“We are, of course, very happy about this good news. The granting of orphan drug status for ACD440, combined with the positive interaction and response we have received from the FDA regarding our preIND application for a pivotal Phase II/III study, gives us increased opportunities to offer these very severely affected patients an effective treatment,” said Märta Segerdal, CMO at AlzeCure Pharma.
ACD440, the company's lead pain drug candidate within the Painless platform, has previously completed a positive Phase IIa clinical trial in chronic patients with peripheral neuropathic pain.
Ahead of the next stage of clinical development, AlzeCure applied for a preIND meeting with the FDA regarding the development of ACD440 as a drug for the treatment of the rare disease erythromelalgia.
In addition to the granting of orphan drug status, the company also recently received positive guidance from the FDA supporting the continued development of the compound for a Phase II/III study in peripheral neuropathic pain for regulatory approval.
Erythromelalgia is a rare chronic disease that affects an average of 13 out of 100,000 people and is characterised by intense burning pain and severe redness of the skin.
The disease most often occurs in the extremities such as the feet, hands, ears and nose, but can also occur in other parts of the body.
The painful part of the body often swells and the skin becomes very hot. There is currently no approved treatment available for patients suffering from erythromelalgia, so the medical need is great.
ACD440 is a first-in-class TRPV1 antagonist in clinical development as a novel topical local treatment for chronic peripheral neuropathic pain.
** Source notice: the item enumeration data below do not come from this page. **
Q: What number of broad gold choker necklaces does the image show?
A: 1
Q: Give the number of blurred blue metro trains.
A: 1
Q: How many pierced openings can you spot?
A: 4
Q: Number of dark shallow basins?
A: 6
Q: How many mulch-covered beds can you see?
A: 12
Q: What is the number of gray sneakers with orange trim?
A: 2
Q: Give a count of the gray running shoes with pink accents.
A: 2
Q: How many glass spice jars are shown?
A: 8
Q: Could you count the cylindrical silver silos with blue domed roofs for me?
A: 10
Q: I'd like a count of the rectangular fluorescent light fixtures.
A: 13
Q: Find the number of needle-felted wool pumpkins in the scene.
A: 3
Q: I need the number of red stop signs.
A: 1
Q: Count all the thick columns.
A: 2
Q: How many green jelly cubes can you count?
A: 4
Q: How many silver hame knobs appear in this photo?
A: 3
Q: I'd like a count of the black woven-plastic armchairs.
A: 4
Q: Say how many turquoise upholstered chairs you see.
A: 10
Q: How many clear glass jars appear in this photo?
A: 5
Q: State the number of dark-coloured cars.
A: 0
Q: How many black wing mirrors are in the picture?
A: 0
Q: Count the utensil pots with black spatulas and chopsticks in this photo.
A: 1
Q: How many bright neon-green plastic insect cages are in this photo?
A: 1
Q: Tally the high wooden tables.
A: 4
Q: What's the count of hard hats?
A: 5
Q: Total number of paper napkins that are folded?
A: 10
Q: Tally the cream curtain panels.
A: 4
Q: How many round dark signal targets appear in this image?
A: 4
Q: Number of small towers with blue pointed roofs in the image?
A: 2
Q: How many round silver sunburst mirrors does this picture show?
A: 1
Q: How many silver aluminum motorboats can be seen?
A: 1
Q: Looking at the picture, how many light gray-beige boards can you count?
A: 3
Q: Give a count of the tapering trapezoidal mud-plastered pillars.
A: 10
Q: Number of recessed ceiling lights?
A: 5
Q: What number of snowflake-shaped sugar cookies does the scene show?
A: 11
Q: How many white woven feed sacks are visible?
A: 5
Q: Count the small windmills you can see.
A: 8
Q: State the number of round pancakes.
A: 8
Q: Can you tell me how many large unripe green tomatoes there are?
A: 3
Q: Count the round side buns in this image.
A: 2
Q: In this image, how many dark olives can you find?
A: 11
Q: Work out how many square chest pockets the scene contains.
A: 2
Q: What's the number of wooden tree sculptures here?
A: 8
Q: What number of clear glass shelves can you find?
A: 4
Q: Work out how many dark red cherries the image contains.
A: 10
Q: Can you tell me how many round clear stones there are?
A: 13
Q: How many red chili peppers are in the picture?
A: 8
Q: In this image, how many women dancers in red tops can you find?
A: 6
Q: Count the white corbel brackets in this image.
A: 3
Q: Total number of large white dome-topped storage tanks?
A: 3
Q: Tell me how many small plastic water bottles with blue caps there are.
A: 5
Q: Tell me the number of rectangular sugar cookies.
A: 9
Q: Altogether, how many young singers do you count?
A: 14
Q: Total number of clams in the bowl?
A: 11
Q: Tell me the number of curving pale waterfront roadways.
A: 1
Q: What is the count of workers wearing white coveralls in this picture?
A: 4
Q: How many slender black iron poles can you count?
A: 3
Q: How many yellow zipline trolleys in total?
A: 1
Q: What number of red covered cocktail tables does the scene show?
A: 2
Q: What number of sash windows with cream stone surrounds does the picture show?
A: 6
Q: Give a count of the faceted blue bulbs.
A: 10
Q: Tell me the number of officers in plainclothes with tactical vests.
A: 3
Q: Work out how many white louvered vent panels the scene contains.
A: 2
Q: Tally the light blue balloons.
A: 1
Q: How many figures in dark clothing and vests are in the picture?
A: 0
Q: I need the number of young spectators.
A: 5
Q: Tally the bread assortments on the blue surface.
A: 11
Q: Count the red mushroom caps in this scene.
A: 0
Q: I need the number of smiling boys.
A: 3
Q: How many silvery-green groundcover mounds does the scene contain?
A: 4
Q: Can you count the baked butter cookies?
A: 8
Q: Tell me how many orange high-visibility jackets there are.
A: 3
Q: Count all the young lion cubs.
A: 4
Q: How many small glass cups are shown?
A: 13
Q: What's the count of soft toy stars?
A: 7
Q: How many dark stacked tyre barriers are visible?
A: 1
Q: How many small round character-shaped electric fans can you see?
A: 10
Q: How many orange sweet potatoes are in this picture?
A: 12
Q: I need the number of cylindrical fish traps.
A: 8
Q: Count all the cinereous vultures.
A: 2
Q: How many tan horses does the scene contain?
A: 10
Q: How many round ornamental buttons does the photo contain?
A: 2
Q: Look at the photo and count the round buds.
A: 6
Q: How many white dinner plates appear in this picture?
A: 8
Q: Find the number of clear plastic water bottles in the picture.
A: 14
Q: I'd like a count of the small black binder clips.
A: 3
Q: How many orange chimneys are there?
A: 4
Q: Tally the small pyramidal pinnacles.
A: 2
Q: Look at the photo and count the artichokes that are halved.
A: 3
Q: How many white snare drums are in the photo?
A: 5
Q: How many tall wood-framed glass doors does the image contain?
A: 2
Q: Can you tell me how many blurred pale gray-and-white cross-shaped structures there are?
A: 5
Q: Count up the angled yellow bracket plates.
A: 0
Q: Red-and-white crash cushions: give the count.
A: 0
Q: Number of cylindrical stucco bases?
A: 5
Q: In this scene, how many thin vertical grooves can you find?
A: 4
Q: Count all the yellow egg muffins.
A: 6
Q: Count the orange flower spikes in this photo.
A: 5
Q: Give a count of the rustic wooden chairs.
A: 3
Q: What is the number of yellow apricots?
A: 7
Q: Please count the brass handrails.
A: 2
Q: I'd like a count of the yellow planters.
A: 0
The drug candidate, which was incorporated via a strategic in-licensing, originated in Big Pharma and is based on a strong scientific foundation, which was awarded a Nobel Prize in 2021.
The substance is being developed as a gel for topical use, which keeps systemic exposure very low while maintaining high local concentrations of the substance to achieve maximum analgesic effect during a long period of time.
”Orphan drug status provides several very important benefits, with the possibility of a faster path to approval through processes such as accelerated or conditional approval, as well as priority review."
"In addition, stronger and extended market exclusivity is provided, which strengthens our competitive advantages and the conditions for out-licensing this important and promising project.
In addition, the price of orphan drugs in the US is very high, with a median price of around SEK 2 million for an annual treatment,” said Martin Jönsson, CEO of AlzeCure Pharma.